Post: Ganz viele Städte, die im Moment einen Wachstumsmarkt haben, setzen auf Baugemeinschaften. Die weisen Grundstücke aus, möglichst integrierte Lagen, und stellen sie Baugemeinschaften, Baugruppen, Genossenschaften zur Verfügung. Häufig ist die Nachfrage größer als das Angebot.

inherne: Wie findet man die Klientel, die für so ein Projekt bereit ist?

Post: Wenn man das in Herne probieren wollte: Es geht nicht von heute auf morgen. Es ist immer erst eine kleine Initiativgruppe. Sie braucht dann eine fachliche Unterstützung.

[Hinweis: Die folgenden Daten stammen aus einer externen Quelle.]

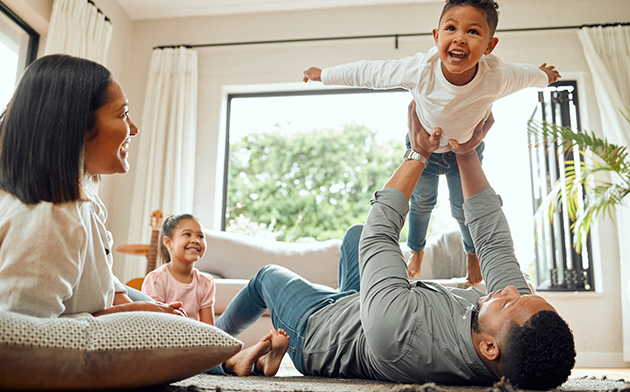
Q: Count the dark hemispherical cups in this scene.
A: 0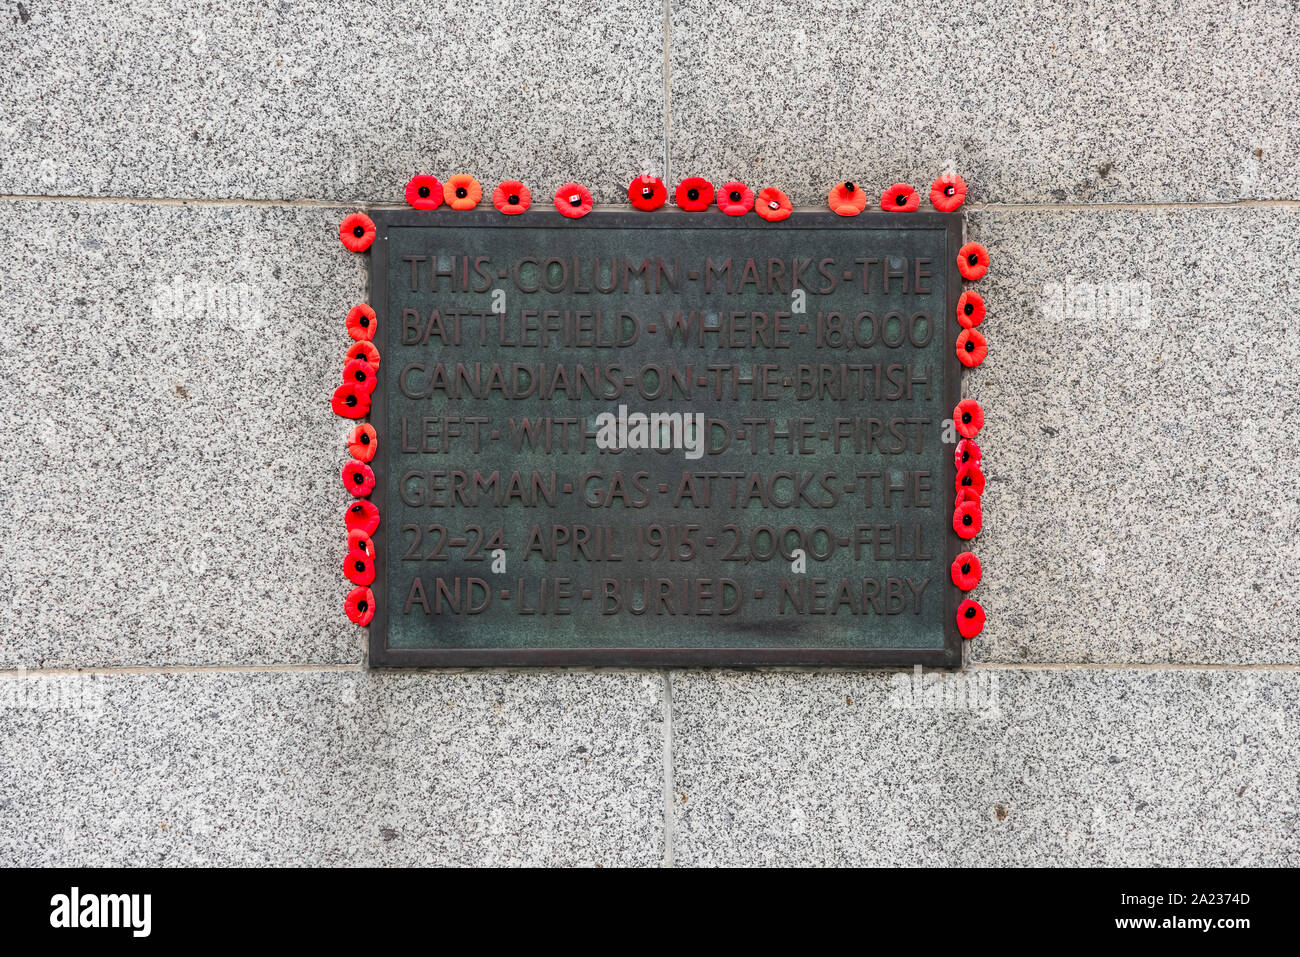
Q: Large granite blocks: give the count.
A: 6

Und wenn es dann ein bis zwei Referenzobjekte gibt, dann entstehen Gruppen von alleine.

In München gibt’s wegen der großen Nachfrage ganz starke Auswahlverfahren, die können von den Gruppen alles verlangen, die ökologischsten Häuser, mit null Energie, mit Eigenversorgung, die haben große Dachgärten, wo die selber ackern. Davon können wir hier nur träumen.

Man kann es natürlich im Bestand machen.

inherne: Also aus bestehenden Gebäuden im Umbau ein Wohnprojekt machen.

Post: Die Projekte dürfen nicht zu groß sein, sie müssen handhabar sein für eine Gruppe.

inherne: Das Wohnen von morgen ist dann also Wohnen in einer Gruppe …

Post: Wohnprojekte sind allgegenwärtig, auch in den Medien. Vor zehn Jahren mussten wir das immer erst erklären. Heute wissen alle, was das ist. Über Baugruppen und Wohnprojekte gibt es auch in den Parteien einen seltenen Konsens. Da ist ein großes Umdenken im Gange. Und eine große Erwartung. Alles was innovativ ist im Bauen sind die Wohngruppen, die das Wohnen weiterentwickeln.